**Task prompt**. Exclude the pictures, and otherwise reproduce the data in full.

---- Supplied information

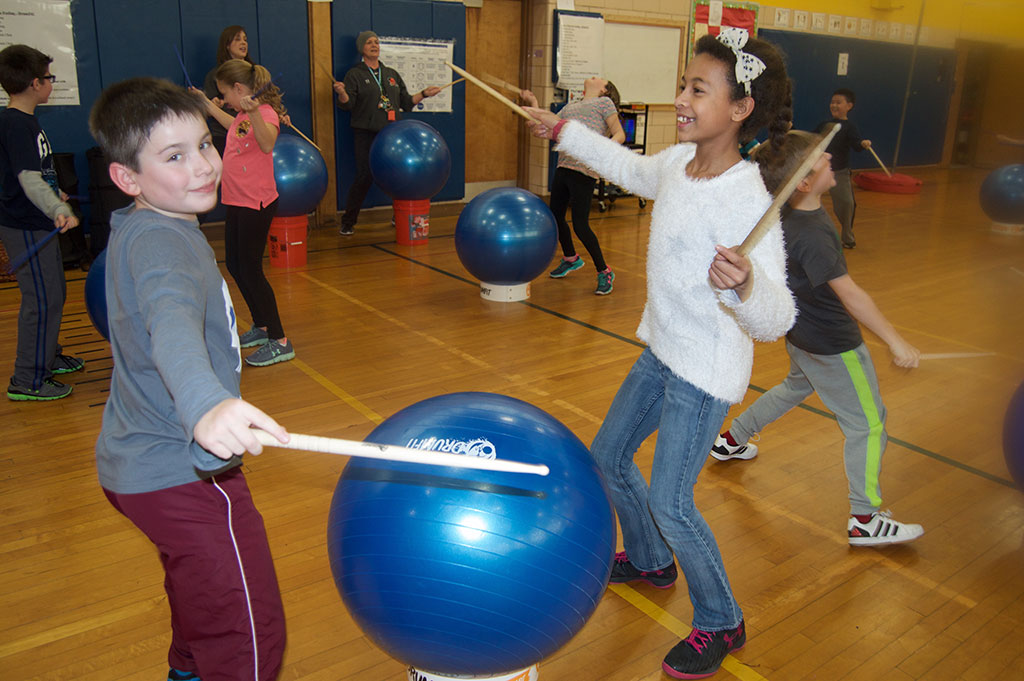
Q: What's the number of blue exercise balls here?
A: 7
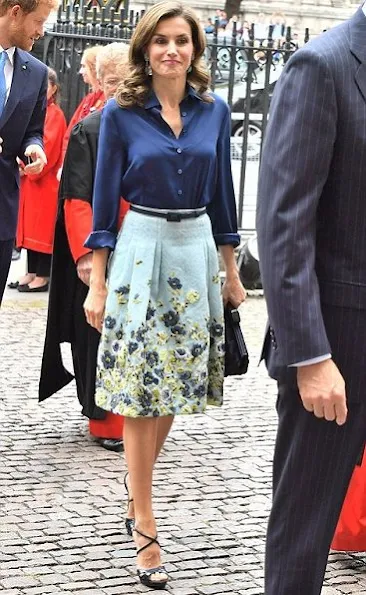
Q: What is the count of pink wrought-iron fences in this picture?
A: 0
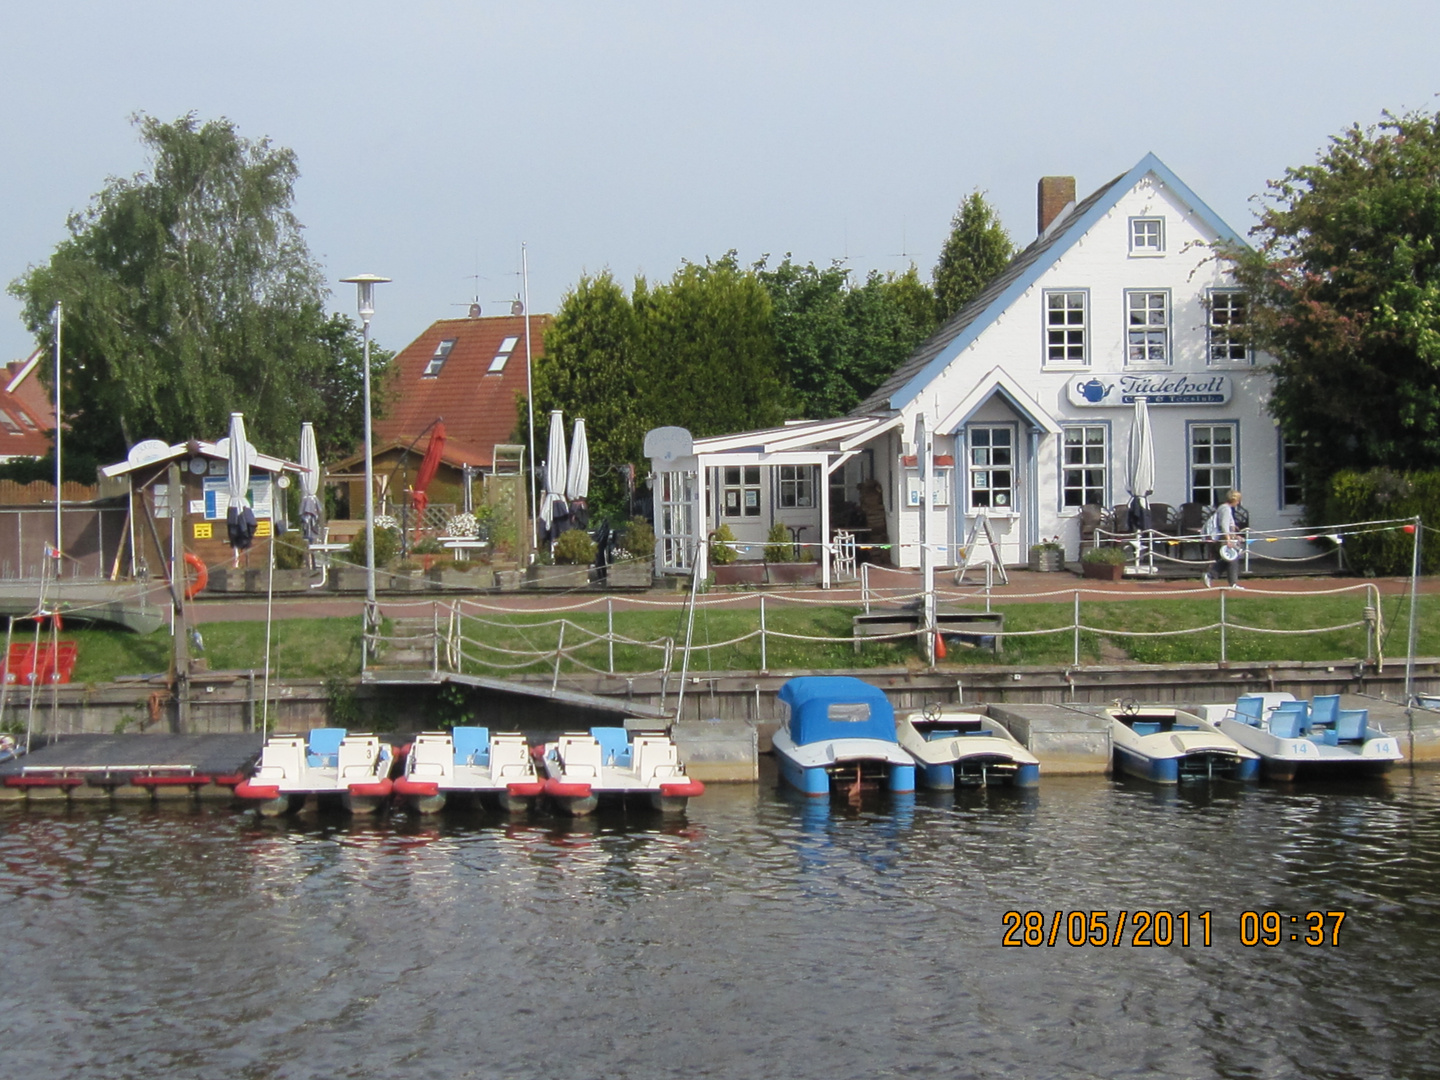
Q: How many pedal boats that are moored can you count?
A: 7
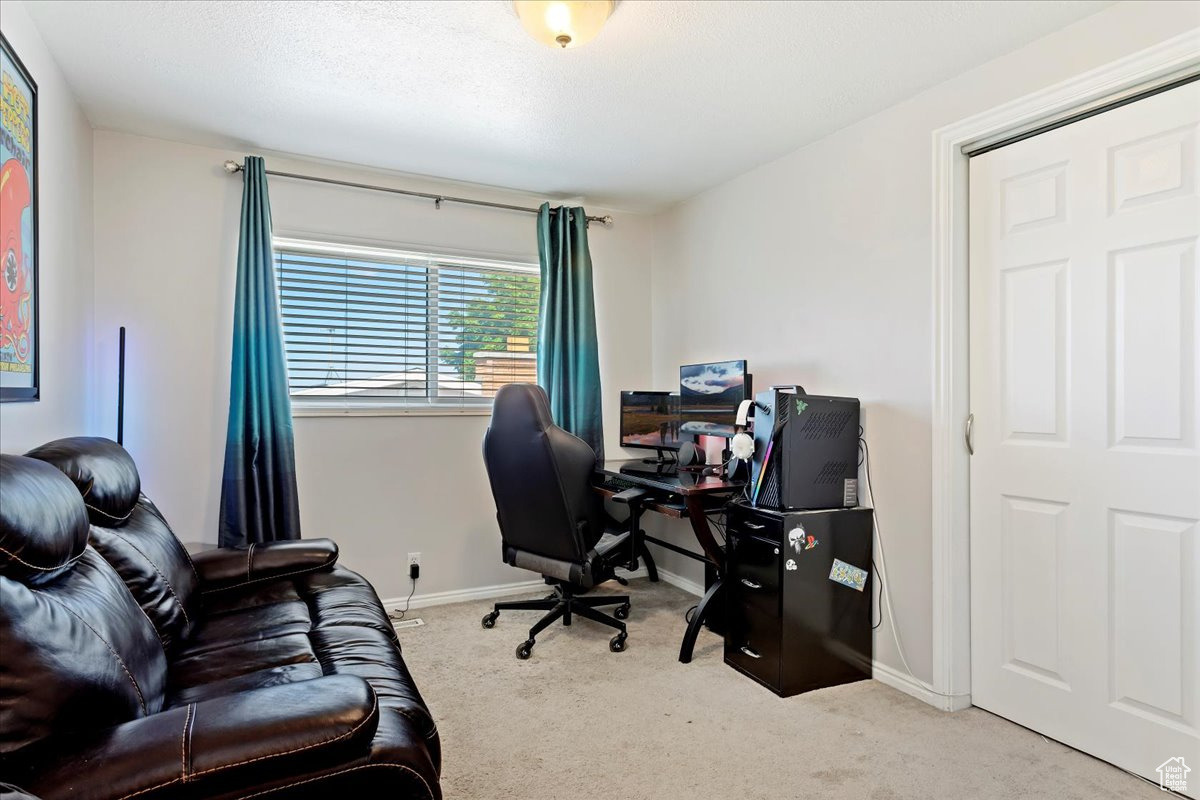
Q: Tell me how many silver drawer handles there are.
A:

--------

**Response to the task**.
Q: What's the number of blue exercise balls here?
A: 7
Q: What is the count of pink wrought-iron fences in this picture?
A: 0
Q: How many pedal boats that are moored can you count?
A: 7
Q: Tell me how many silver drawer handles there are.
A:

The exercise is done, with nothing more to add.